Multi-Doctor stories are always about the differences and Una carefully delineates their perspectives between the still optimistic Eighth Doctor, Ninth nursing his survivor guilt and Tenth believing himself powerful enough to have the power of mortality in his hands. The cover art tells you everything you need to know about him, wearing that itchy Gallifreyan head gear and robes as though he's  become the symbol of some manifest destiny. When Tenth described himself as Time Lord Victorious in The Waters of Mars, this was the fearful character that we assumed he would become. When he tells Wilf later about it all going wrong, he could just as easily be referring to this.

The author captures Eighth perfectly, especially his passive aggressive sarcasm and although Tenth remains the focus, he's given plenty of action as the consequences of his own alliance with the Daleks becomes all too real. Castellan knows what readers who haven't heard the Big Finish audios think since they're all tied together pretty tightly and the book only gives the briefest explanation for how they ended up working together or how he and Brian the Ood assasin know each other. But that's the point of these cross platform franchise promotion. To draw the consumer into enjoying as much of it as possible.

But honestly its just a pleasure to have the Eighth Doctor in novelistic prose again outside of the many short stories which have appeared since The Gallifrey Chronicles. Until recently he's been thought of a classic Doctor but since Time of the Doctor, he's become a kind of bridging incarnation between the two, although Big Finish have brought those barriers down considerably anyway with the Tenth Doctor turning up all over the shop thanks David Tennant keeping himself busy between series of Staged. Hey Big Finish, Michael Sheen is right there.

The book even manages to provide a more nuanced explanation for how the Doctor doesn't remember meeting his other selves between adventures but often refers back to them. They both remember and don't. The memories of these meetings return when they're in each other's company but submerge at other times. My guess is that it also has to be matching incarnations. Ninth still believes Gallifrey was destroyed because he wasn't a part of The Day of the Doctor and that adventure is still in this Tenth's future.

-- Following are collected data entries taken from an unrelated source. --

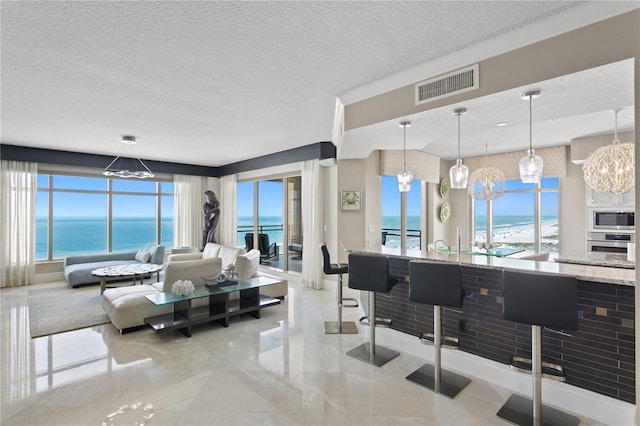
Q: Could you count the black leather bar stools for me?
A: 4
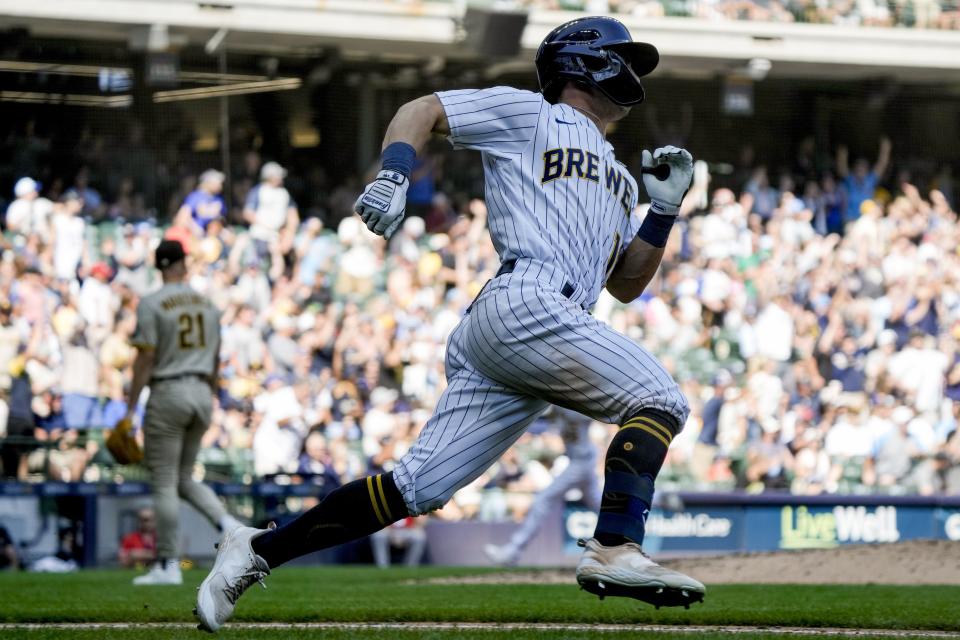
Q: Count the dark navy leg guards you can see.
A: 1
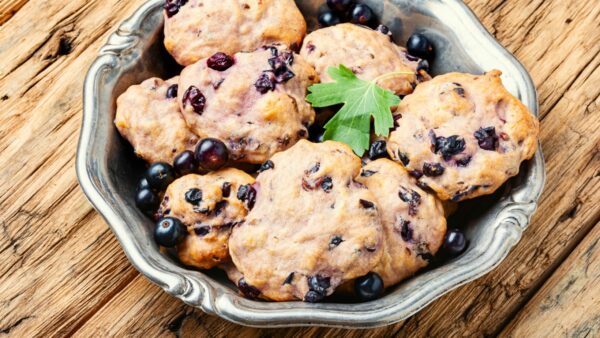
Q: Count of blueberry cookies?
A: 8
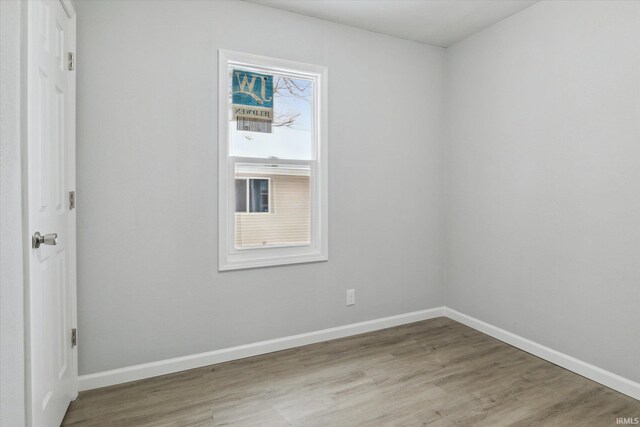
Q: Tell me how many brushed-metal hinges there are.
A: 3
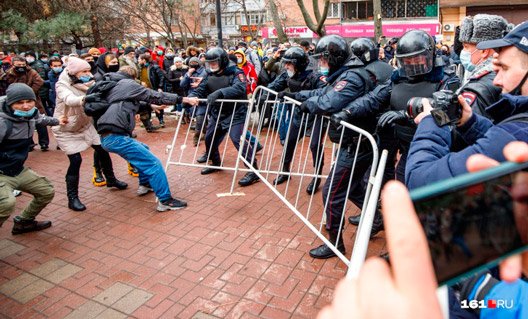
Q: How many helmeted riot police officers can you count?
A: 5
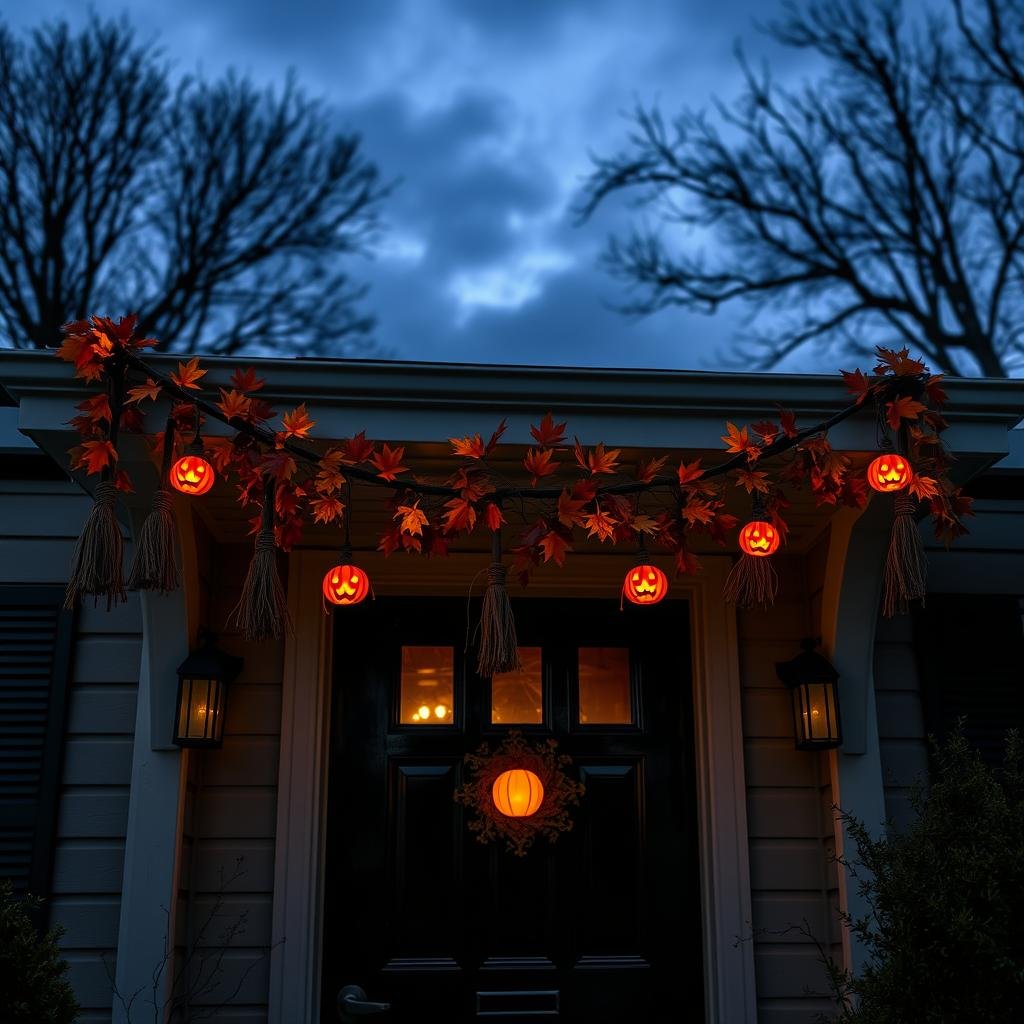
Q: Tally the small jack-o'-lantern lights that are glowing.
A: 5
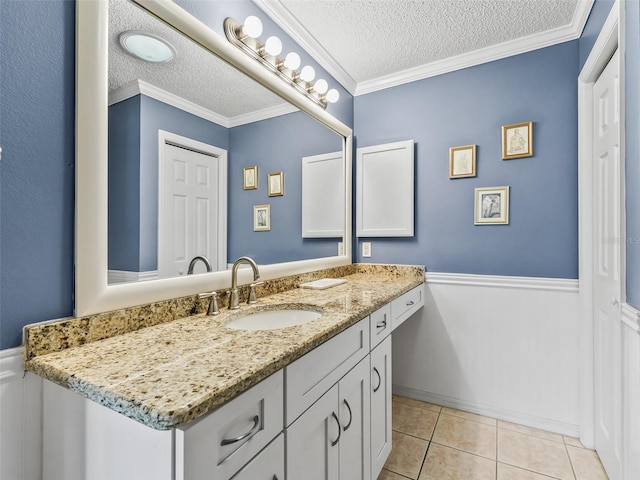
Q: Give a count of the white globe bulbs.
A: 6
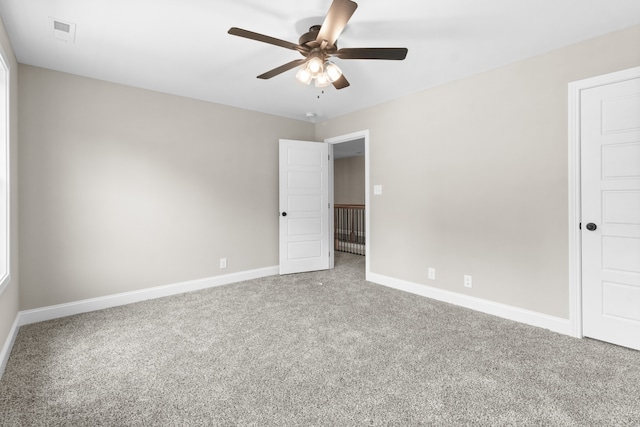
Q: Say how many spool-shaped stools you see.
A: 0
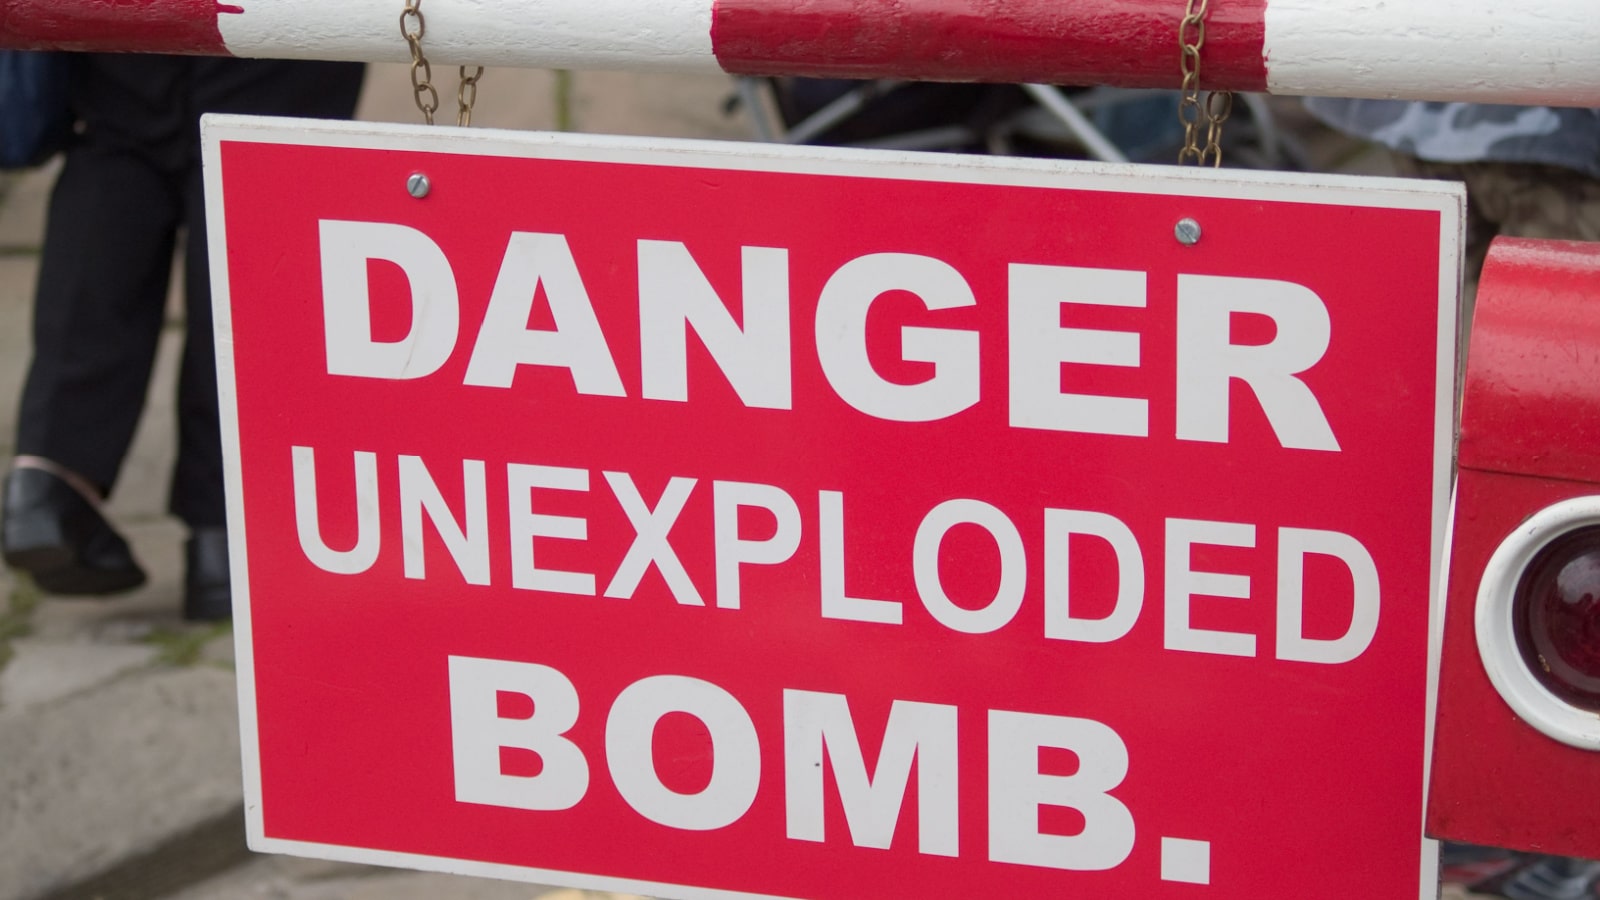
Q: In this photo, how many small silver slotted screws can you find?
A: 2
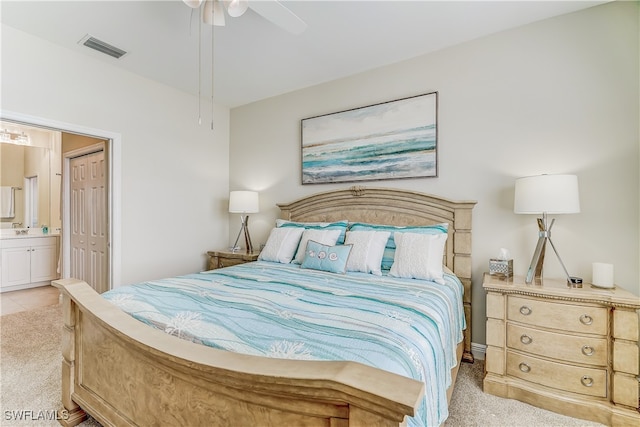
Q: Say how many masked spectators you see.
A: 0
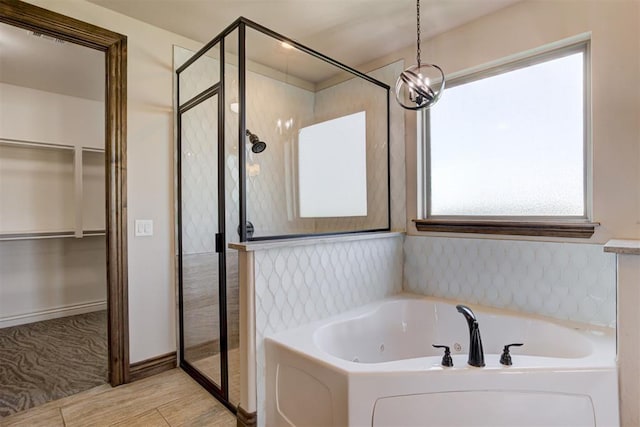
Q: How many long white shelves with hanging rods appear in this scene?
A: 2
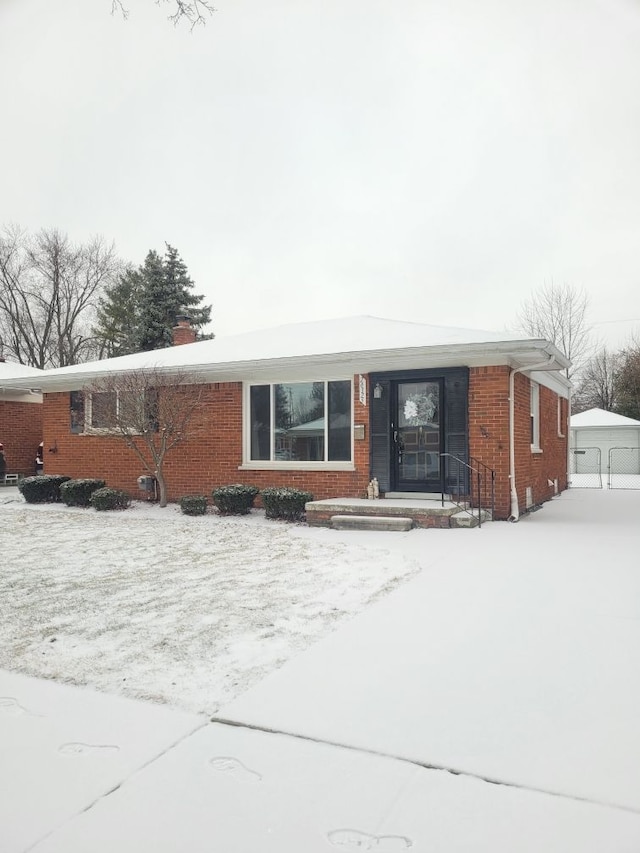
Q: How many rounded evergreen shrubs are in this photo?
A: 6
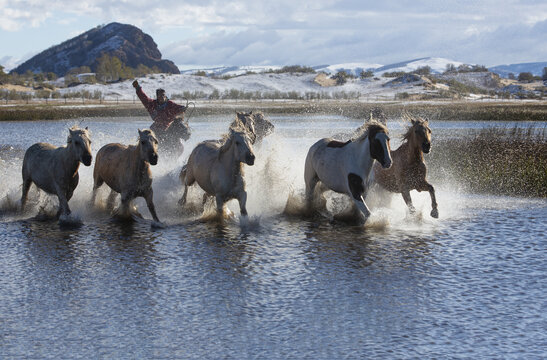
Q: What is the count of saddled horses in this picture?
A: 1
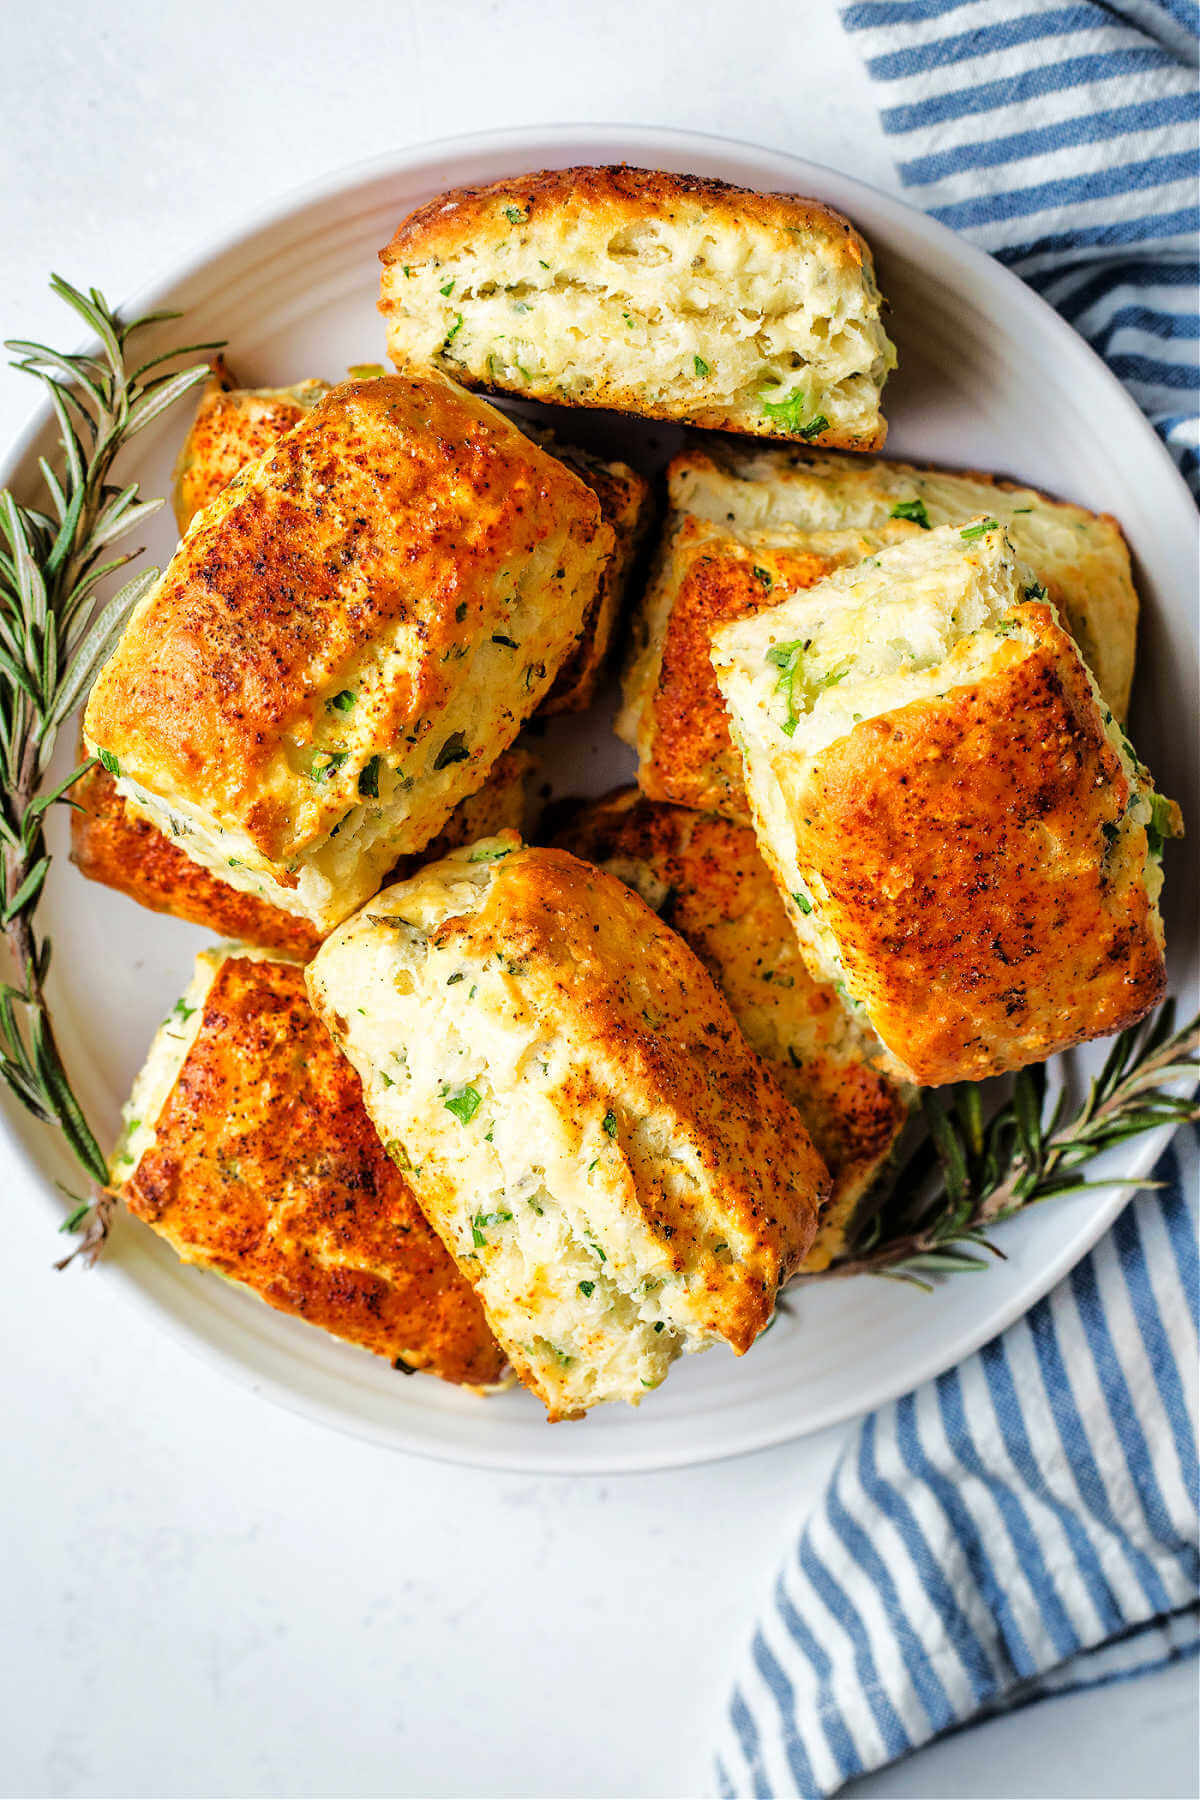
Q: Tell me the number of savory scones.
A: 9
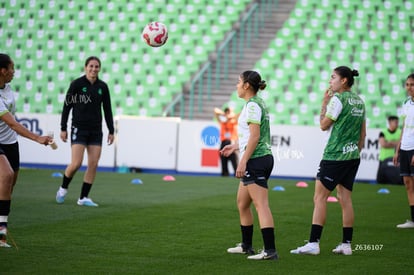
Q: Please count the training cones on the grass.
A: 7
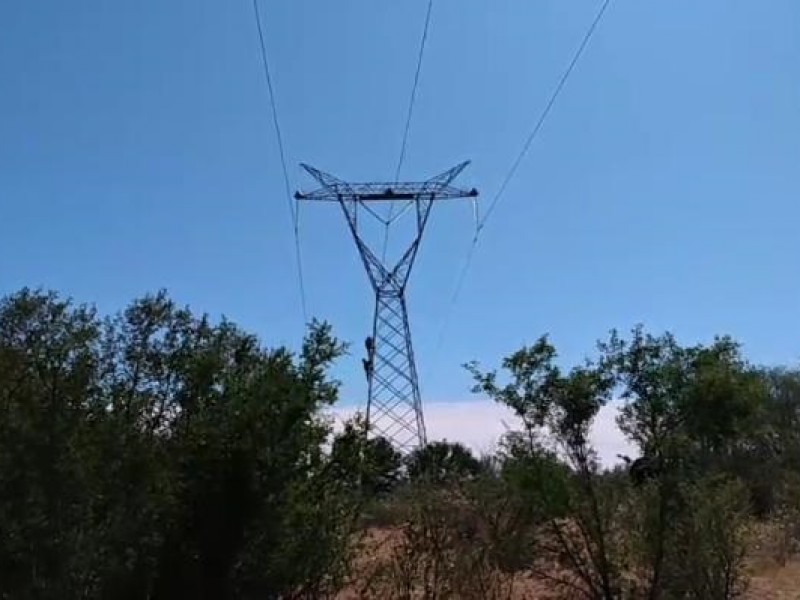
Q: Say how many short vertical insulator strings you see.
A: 2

Placement: Well, yes indeed. Firstly, I'd thought I'd missed something at the start of the Mutually Assured Destruction  audio and yes, it turns out All Flesh Is Grass bridges the gap between that and The Enemy of My Enemy, so I'll have to shufty them around. But despite the theme music on the audios, this Eighth Doctor feels earlier that the Time War version. At one point he references not popping back to visit Romana and K9 on Gallifrey often enough which doesn't seem consistent with his Time War inclination. So I'm moving the whole lot to the start of the Time War era for now. But honestly it might as well be just before Shada.

1 comment:

  1. I concur that this reads as an Eighth Doctor long before the Time War. Given his perturbed but not distraught reaction to the idea of a universe without Gallifrey, I'd say it was before The Ancestor Cell at the very latest. Admittedly, I've not yet heard the audios.